Avec Tanner, ils avaient gravi les trois étages sans croiser personne. Il était près de minuit déjà, et un dimanche soir, dans ce quartier plutôt huppé, les New-Yorkais étaient déjà rentrés chez eux, et bien souvent couchés, ne pensant plus qu'à la longue journée de travail qui les attendait le lendemain. Tanner n'était que son sésame pour faire ouvrir la porte à Glen Haner. Une fois entrés, tout était allé très vite. Aidé par l'effet de surprise, il l'avait maîtrisé de son arme braquée sur son flanc. Maîtriser un homme, même avec une arme, s'avérait plus compliqué qu'une femme. Mais ils avaient anticipé ce genre de détail. Et Tanner effectua à la perfection ce pour quoi il avait été entraîné, bâillonnant leur victime, puis entravant ses bras et ses jambes. Glen Haner n'avait eu ni le temps d'hurler, ni de se débattre, ni même de prendre conscience de ce qui lui arrivait. Il avait ensuite pris plaisir à faire à Tanner une petite démonstration de l'étranglement parfait. Avec Glen, ce n'était pas comme avec toutes ces femmes, il n'avait eu ni envie ni besoin de jouer. Il avait fait vite, se contentant de serrer froidement la cordelette autour de son cou, tandis que Tanner avait observé la vie quitter les yeux de leur victime. Le plus long avait été la mise en scène, et le nettoyage de la scène de crime.

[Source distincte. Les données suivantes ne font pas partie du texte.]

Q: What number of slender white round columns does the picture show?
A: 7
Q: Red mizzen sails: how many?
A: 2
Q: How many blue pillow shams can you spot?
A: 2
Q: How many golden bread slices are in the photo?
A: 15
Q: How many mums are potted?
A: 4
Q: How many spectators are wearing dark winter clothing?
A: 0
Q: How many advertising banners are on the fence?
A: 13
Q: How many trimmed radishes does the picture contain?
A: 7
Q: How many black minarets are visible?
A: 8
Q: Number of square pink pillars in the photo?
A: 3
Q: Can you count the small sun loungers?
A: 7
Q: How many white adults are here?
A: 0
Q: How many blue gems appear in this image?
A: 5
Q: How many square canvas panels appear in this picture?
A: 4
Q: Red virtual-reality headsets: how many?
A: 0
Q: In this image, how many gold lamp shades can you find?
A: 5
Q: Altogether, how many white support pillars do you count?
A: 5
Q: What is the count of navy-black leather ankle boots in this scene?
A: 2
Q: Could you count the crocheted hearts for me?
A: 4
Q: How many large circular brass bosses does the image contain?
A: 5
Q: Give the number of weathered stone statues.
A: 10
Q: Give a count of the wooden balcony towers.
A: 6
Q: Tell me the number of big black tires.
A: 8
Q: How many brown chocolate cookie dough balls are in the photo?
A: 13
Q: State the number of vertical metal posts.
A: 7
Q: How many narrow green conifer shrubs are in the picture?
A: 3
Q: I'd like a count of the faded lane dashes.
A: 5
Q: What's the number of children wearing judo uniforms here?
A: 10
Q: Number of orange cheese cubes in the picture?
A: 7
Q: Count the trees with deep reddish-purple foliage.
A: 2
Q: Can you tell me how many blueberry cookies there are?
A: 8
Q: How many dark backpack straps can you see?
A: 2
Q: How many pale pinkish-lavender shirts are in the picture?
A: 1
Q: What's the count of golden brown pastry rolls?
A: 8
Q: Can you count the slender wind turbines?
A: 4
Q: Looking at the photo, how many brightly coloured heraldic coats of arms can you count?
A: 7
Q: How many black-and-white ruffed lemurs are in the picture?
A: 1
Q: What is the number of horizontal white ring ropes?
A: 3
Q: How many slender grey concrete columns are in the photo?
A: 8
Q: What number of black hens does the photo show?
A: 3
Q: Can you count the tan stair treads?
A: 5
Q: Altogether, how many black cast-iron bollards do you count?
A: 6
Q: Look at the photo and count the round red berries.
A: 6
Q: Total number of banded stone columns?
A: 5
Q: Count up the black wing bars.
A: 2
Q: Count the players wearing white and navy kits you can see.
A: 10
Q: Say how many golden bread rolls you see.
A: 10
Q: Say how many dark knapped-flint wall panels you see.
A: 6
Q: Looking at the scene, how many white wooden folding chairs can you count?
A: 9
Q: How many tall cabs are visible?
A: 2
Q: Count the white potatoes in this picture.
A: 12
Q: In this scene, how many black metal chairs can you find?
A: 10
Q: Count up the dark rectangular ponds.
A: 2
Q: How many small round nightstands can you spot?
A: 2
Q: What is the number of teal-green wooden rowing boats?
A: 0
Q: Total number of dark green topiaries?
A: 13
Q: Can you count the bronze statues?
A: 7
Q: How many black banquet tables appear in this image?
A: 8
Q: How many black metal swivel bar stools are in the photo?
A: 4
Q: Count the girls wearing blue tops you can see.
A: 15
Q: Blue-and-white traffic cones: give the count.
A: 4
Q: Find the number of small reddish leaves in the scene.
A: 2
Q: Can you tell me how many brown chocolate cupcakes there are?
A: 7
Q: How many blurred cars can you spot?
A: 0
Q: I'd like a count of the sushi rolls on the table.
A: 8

Il avait raccompagné Tanner jusqu'au foyer social Lincoln, sans échanger le moindre mot avec lui. Il lui avait remis un téléphone prépayé, et lui avait ordonné de ne pas quitter sa chambre jusqu'à ce qu'il reçoive leur appel. Il lui avait promis que s'il se montrait bien obéissant, elle passerait le voir au cours de la soirée le lendemain. Le visage de Tanner s'était illuminé d'un sourire, et il l'avait regardé rejoindre le foyer.

A l'angle de Kingston Avenue, il s'était faufilé comme une ombre dans la ruelle, pour rejoindre l'immeuble où elle devait l'attendre avec impatience.